Portanto, precisamos tomar a filosofia de Nietzsche como uma filosofia autobiográfica, e é nisso que está a sua honestidade e o seu diferencial. Entretanto: Faria algum sentido tomar a busca de alguém como sua, isto é, viver conforme o pensamento de outro? Não seria isso a própria fraqueza enquanto afirmação, na medida que afirma outro através de si mesmo? Devido a essas questões, creio que a filosofia de Nietzsche deve ser tomada como a escada de Wittgenstein [5], isto é, uma escada estendida entre duas montanhas sobre um abismo, uma mais alta que a outra, onde após subir essa escada até a montanha mais alta e jogá-la fora, o sujeito fica sem volta, e de lá, inteiramente só, contempla o mundo em um todo – incluindo ele mesmo -, onde não há instância de apelação, apenas a sua vida – é isso que se chama esclarecimento, e é por isso que é preciso ter coragem.

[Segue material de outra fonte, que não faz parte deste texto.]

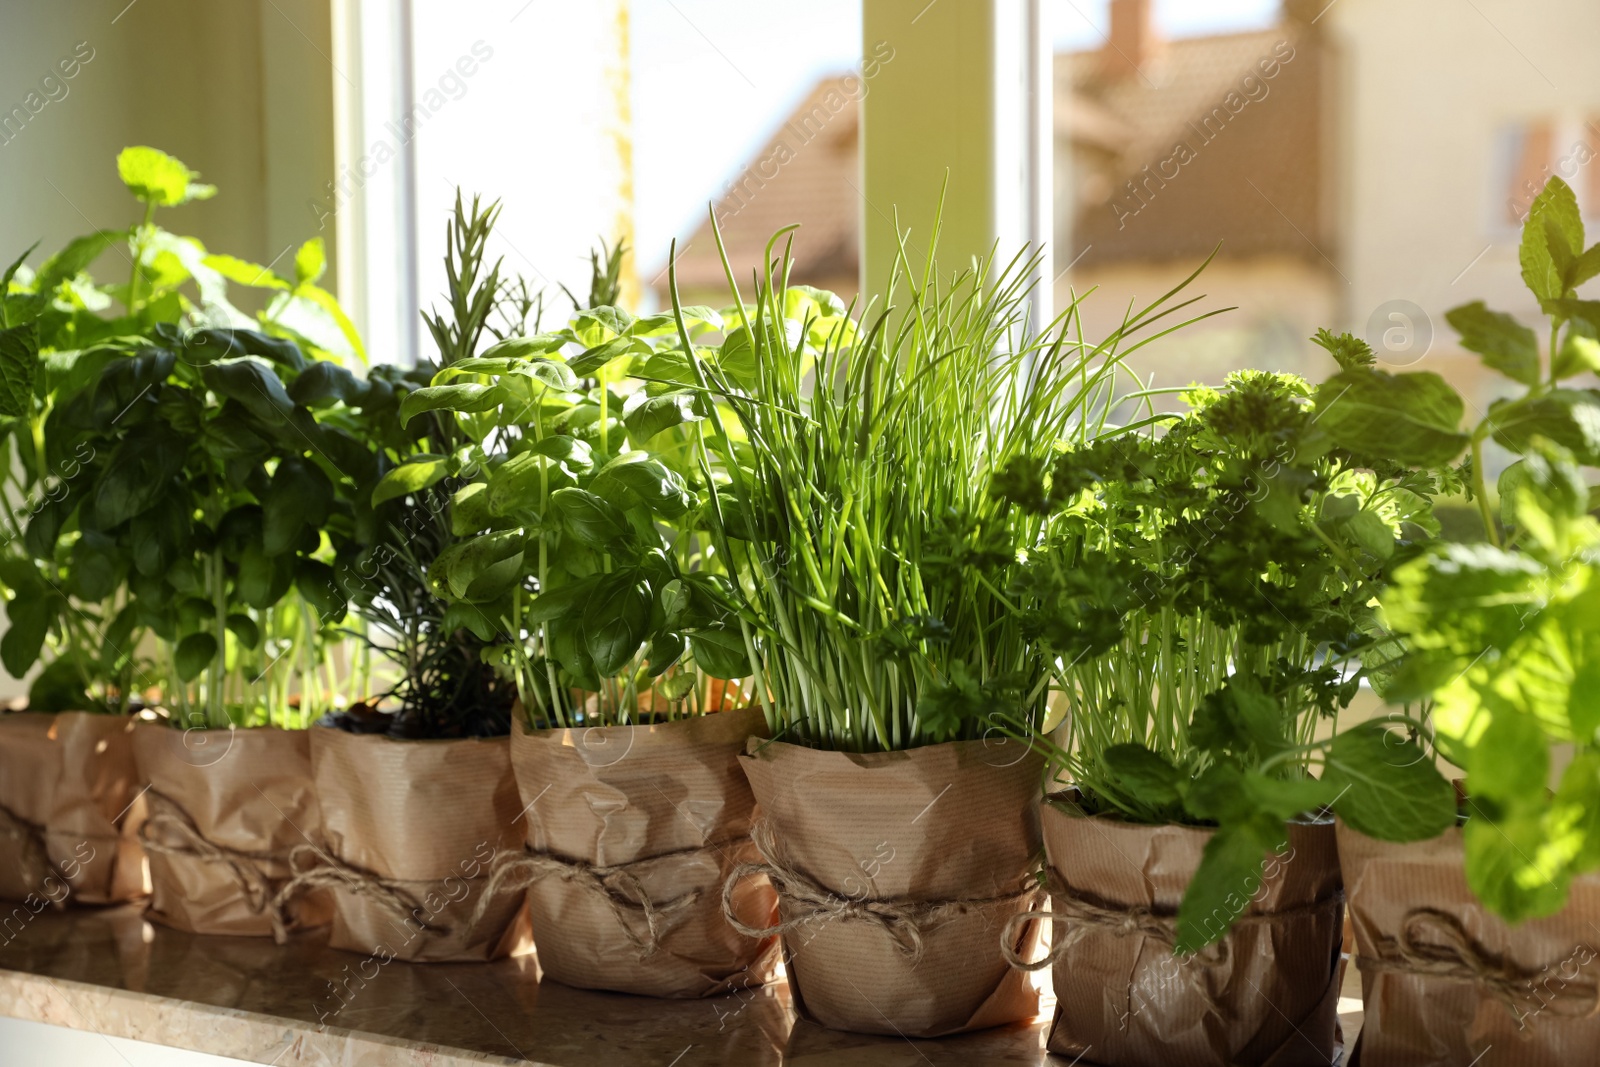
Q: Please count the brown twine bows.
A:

[1] Segundo Nietzsche, a Vontade de Poder é a força mais elementar da natureza, que está em todos os organismos que se nutrem, que possuem metabolismo (NIETZSCHE, 2005, p. 40). É por isso que devemos entender, em um primeiro momento, essa vontade como uma força que quer ser mais; para isso ela quer dominar, escravizar tudo que lhe opõe resistência, e é assim que ela se torna cada vez mais forte.
[2] KANT, 1974, p.100.
[3] No texto de onde foi extraído esse trecho, ao invés de “poder”, o tradutor utiliza “potência”. Entretanto, preferimos continuar utilizando “poder”, para não gerar confusão.
[4] ECCE HOMO, no capítulo “Por que sou tão inteligente”.
[5] “Minhas proposições elucidam dessa maneira: quem me entende acaba por reconhecê-las como contra-sensos, após ter escalado através delas – por elas – para além delas. (Deve, por assim dizer, jogar fora a escada após ter subido por ela). Deve sobrepujar essas proposições, e então verá o mundo corretamente” (WITTGENSTEIN, 2001, p.281)
REFERÊNCIAS BIBLIOGRÁFICAS:
KANT, Immanuel. Resposta à pergunta: o que é o esclarecimento?. Petrópolis: Editora Vozes, 1974.
MARTON, Scarlett. Nietzsche: Das forças cósmicas aos valores humanos. Belo Horizonte: Editora UFMG, 2000.
NIETZSCHE, Friedrich. Além do Bem e do Mal: Prelúdio de uma filosofia do futuro. Tradução de Paulo César de Souza. São Paulo: Companhia das Letras, 2005.
_______________________ Ecce Homo: De como a gente se torna o que a gente é. Tradução de Marcelo Backes. Porto Alegre: L & PM, 2006.
_______________________ Crepúsculo dos Ídolos (ou como filosofar com o martelo). Tradução de Marco Antonio Casa Nova. Rio de Janeiro: Relume Dumará, 2000.
_______________________ Coleção os Pensadores: Obras Incompletas. Tradução de Rubens Rodrigues Torres Filho. São Paulo: Abril Cultural, 1983.
WITTGENSTEIN, Ludwig. Tractatus Logico-Philosophicus. Tradução de Luiz Henrique Lopes dos Santos. São Paulo: Editora da Universidade de São Paulo, 2001.